Wpis z mikrobloga

#ateizm #wiara #religia #zdrowemyslenie #rozkminki

wczoraj gadałem na imprezie z jakimś nawiedzonym wojującym ateistą, który chciał wszystkich przekonywać do swoich racji. a jak się przy tym pieklił i denerwował, aż miło się patrzyło jak mu niemal piana z pyska leciała xD. zabawni są ci wojujący ateiści i katolicy, którzy chcą wszystkich nawracać w jedną czy drugą stronę jakby to był ich życiowy cel. hehe najlepsze było jak przedstawiał te swoje niby argumenty o tym, że "Bóg nie istnieje" zaczerpnięte z dawkinsa czy innych nawiedzonych.

rozpatrywanie tego czy Bóg istnieje czy nie do niczego nie prowadzi. po pierwsze nie da się tego wykazać w żaden sposób. co najwyżej można wykazywać, że to co jest opisane w biblii czyli np stworzenie świata jest z naukowego punktu widzenia niemożliwe. jedno nie wyklucza drugiego. to, że w biblii są głupoty nie daje podstaw by stwierdzić, że "Bóg nie istnieje".
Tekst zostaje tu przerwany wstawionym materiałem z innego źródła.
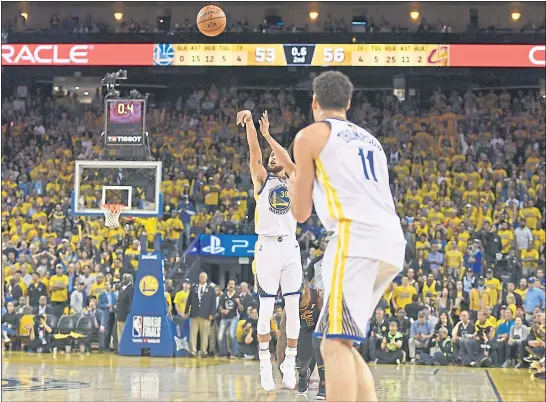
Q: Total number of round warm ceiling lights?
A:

a teraz do MERITUM. dużo ważniejsze jest zadanie sobie pytania: co daje mi to, że wierzę bądź nie wierzę, czy czerpie z tego korzyści czy może tracę, czy pomaga mi to w czymś czy nie, jak działa na mnie wiara lub jej brak. jeżeli ktoś czuję się dobrze ze swoją wiarą, pomaga mu ona w jakiś sposób to czemu miałby z niej rezygnować?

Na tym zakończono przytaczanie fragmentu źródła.